Abby Wambach #20 of the United States celebrates the 5-2 victory against Japan in the FIFA Women's World Cup Canada 2015 Final at BC Place Stadium on July 5, 2015 in Vancouver, Canada.
Dennis Grombkowski—Getty Images
By Eliana Dockterman
October 27, 2015

All time leading scorer in the history of international soccer Abby Wambach announced her retirement on Tuesday. Her last game for the U.S. will be against China on Dec. 16 in New Orleans, the final stop on Team USA’s World Cup victory tour.

“After much deliberation and talking with my friends, family, teammates and our coaching staff, I’ve decided to finally bring my soccer career to an end,” Wambach said in a press release. “While we still have more work to do for women’s soccer, after bringing the World Cup back to the United States this summer, I’m feeling extremely optimistic about the future of our sport. It’s been an amazing, wonderful ride and I can’t wait to see what the next chapter of my life brings.”

Wambach, 35, said many times this summer that the 2015 World Cup would likely be her last. Team USA winning the Cup after beating Japan 5-2 in the title game likely cemented her decision. The two-time Olympic gold medalist had until Tuesday remained unsure as to whether she would be able to participate in this summer’s Olympics. Her decision to leave soccer before the tournament will have a major impact on Team USA’s chances in Rio.

The announcement came just hours after President Obama honored the team at the White House. “This team taught all America’s children that playing like a girl means you’re a badass,” the President said.

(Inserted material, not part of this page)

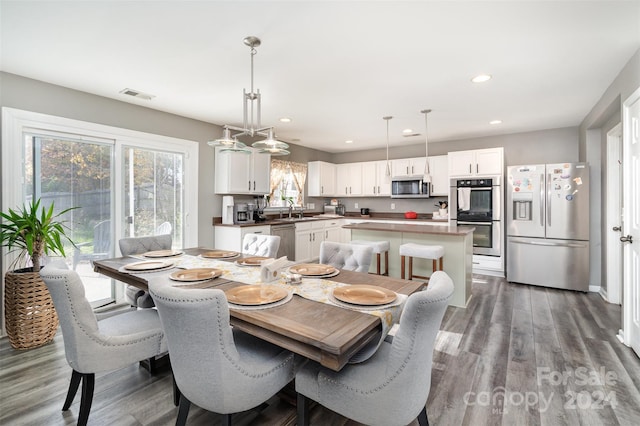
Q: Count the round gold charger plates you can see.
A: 8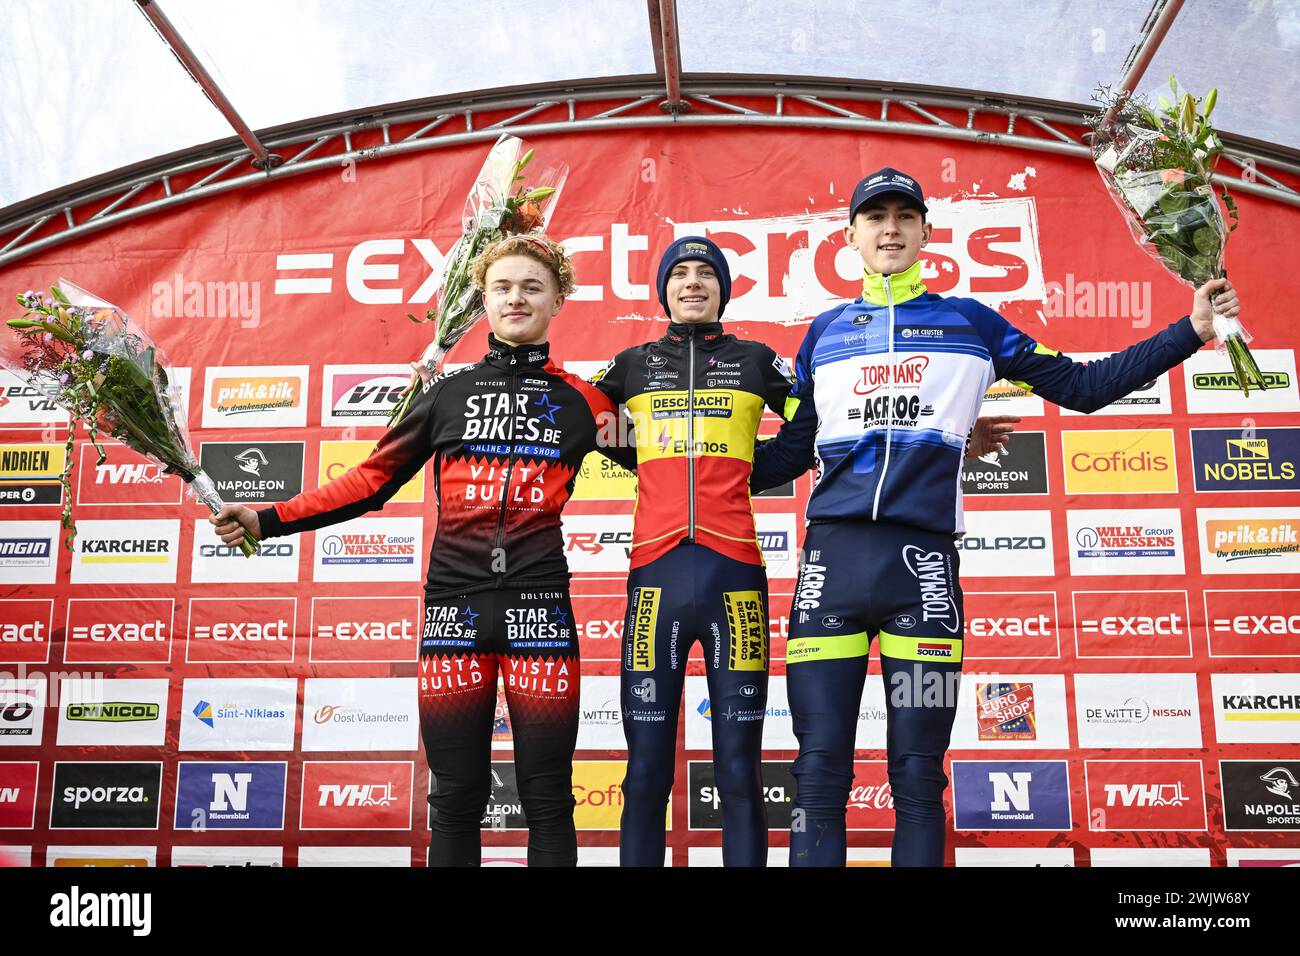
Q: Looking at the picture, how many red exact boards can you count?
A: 9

Wambach is credited with helping make women’s soccer a sensation in the U.S. She scored 184 goals over the course of her 15-year career, more than any other international male or female soccer player in the history of the game, and she led the USA in scoring in every world championship that she ever played. Her famous goal in the 122nd minute of the 2011 Women’s World Cup quarterfinal against Brazil will go down as one of the greatest moments in sports history.